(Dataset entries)
Segment Open

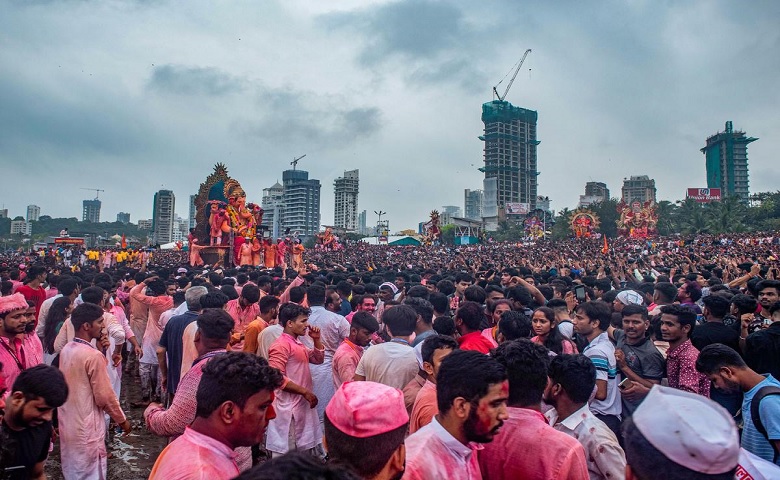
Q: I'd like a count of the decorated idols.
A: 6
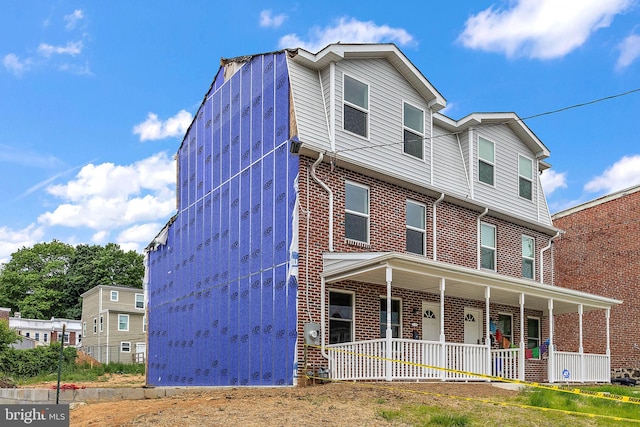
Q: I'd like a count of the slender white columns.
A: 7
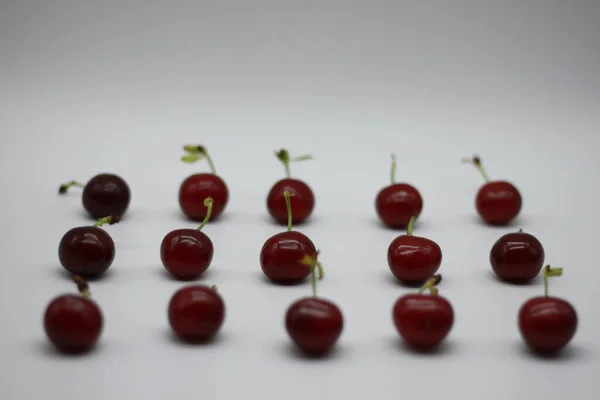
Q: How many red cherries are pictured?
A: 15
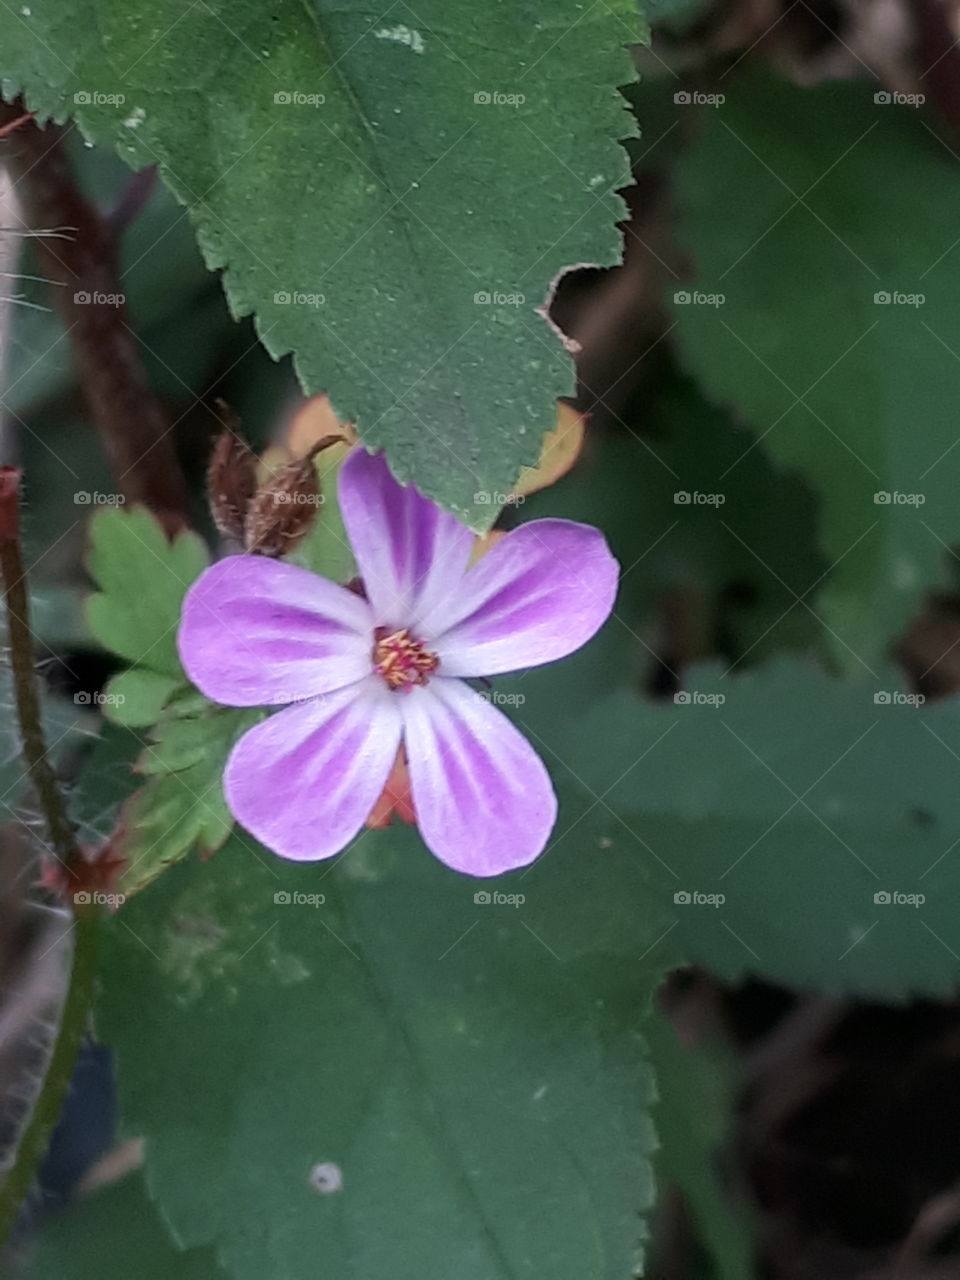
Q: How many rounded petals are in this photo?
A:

Segment Closed

-- WHAT THIS TASK INVOLVES --
The entries above should be retyped exactly, minus any pictures.

-- ANSWER TO THIS PROBLEM --
Q: I'd like a count of the decorated idols.
A: 6
Q: I'd like a count of the slender white columns.
A: 7
Q: How many red cherries are pictured?
A: 15
Q: How many rounded petals are in this photo?
A:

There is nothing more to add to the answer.